How The Launch Monitor Proves MCS Model Correct

As my long time readers know, I have always had issues with my down swing plane and club path through impact.

There were two reasons, the first of which I’ll address first here  – that I have a spinal deformity that twists my shoulders open when standing straight, leading to a steep down swing plane (what people call “over the top”) in the past, as well as a downward or negative Attack Angle into the ball with the Driver.

You can see here in a screen capture from my first ever experience with a Trackman Launch Monitor just four years ago:


Here, I had a -5.6 degree (outside-in) club path (way left) with a lesser degree face (open to the path), which created my stock power fade, but also a negative or downward Attack Angle of -2.6 degrees with the Driver.

Both of these (the over-the-top causing an the outside-in path and the negative attack angle) are problematic for the Driver (one, because of the inconsistency and because it’s difficult to drive the ball well hitting down on it with the modern driver), and would also lead to huge divots when I would swing my irons and wedges.

Aside from the outside-in path causing the pull-hook or the slice on mishits, it’s very hard on the hands and wrists to be taking big chunks out of the ground.

So, by developing the MCS Golf Swing model over the years, I was able to fix the negative Attack Angle, and earlier in the spring, I had gone so far as to have a big upward or positive Attack Angle into the ball, as seen below on the Foresight GC Quad Launch Monitor:


The problem, I still wasn’t getting the neutral to inside-out club path that is optimal for a golf swing, even when I had fixed the Attack Angle issue by adjusting the model theory on ball position.

The second reason to the physical one was that I was deviating from the MCS Golf Swing theory in my back swing pivot – I have always had very high hands and a past-parallel shaft at the top due to the way I swing back, and that can cause the shaft and club head to go left coming down due to that top position:


So a few weeks ago I decided to go all the way (why not, really?) and began to adjust my back swing pivot to align with the proper “One Major Move” in the MCS model and improve that top position:


The result was that I proved to myself in addition to anyone else who is interested in the model, that it is indeed the way to do it, because even after some time off swinging (which is when old habits can creep back into your stance or mechanics or both), I was able to swing with an in-to-out club path through the ball and do so with a positive Attack Angle:


This is what you call proof. I developed the MCS Golf Swing model to produce the optimal mechanics according to how are bodies are designed to move, and I said that if one followed the principles, they should get optimal ball-striking and results.
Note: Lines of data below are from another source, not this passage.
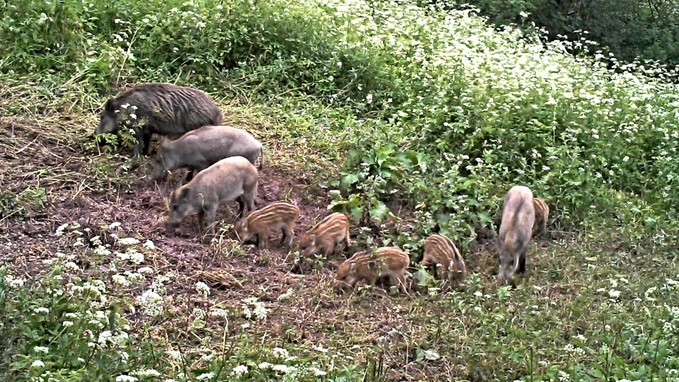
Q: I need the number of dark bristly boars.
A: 1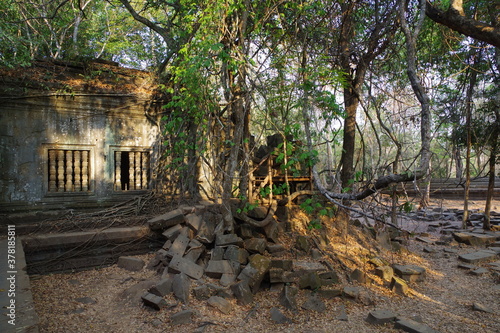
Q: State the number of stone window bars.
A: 9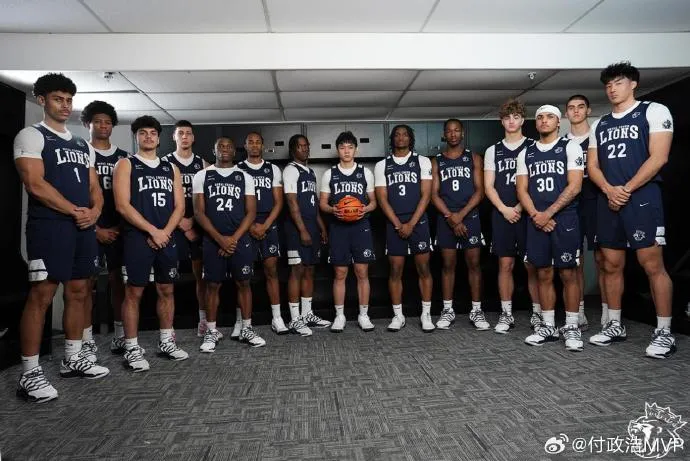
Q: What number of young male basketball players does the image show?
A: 14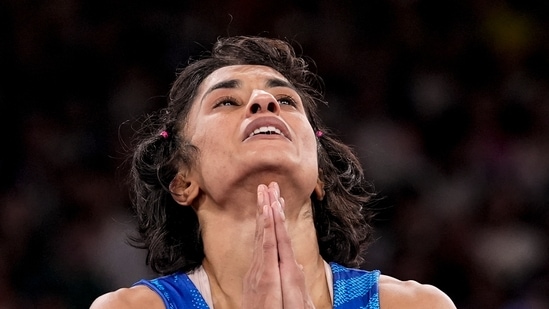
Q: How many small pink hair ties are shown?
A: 2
Now, I’m properly positive on both Attack Angle and Club Path, swinging freely and unconsciously:


So, looking at the data above, you see:

  • A positive Attack Angle of 4.7 degrees when anything around 4 degrees is the optimal (TXG  Golf technician Chris informed me of this when I was at their facility last May),
  • I now had a positive or in-out path of 0.6 degrees, which gives you great latitude to shape shots being so close to neutral but still in-to-out,
  • I got with that a back spin rate of 2131 RPM when low 2,000s is the goal and
  • With a club speed of less than 120 mph, I produced a drive that carried 309 yards and finished at roughly 330 yards.

Now, imagine I had the latest equipment and balls custom-fitted to my swing, as available to the PGA Tour players, and had fairways to drive on that ran downhill with a Stimp of 10 to give 50 yards of run, and imagine I could practice regularly to get a better Smash than 1.43 through improved impact so that I had my usual 175-180 mph ball speed when I’m in practice – up to the high 180s when I get good work in… how long would that 330 yard drive be then?!?

And I’ll repeat – from a 48 year old guy who doesn’t work out and just researches and analyzes the swing?

So, everything I have laid out in the “E = MCS” swing video isn’t just logical – the above data is the proof of the model and how it functions.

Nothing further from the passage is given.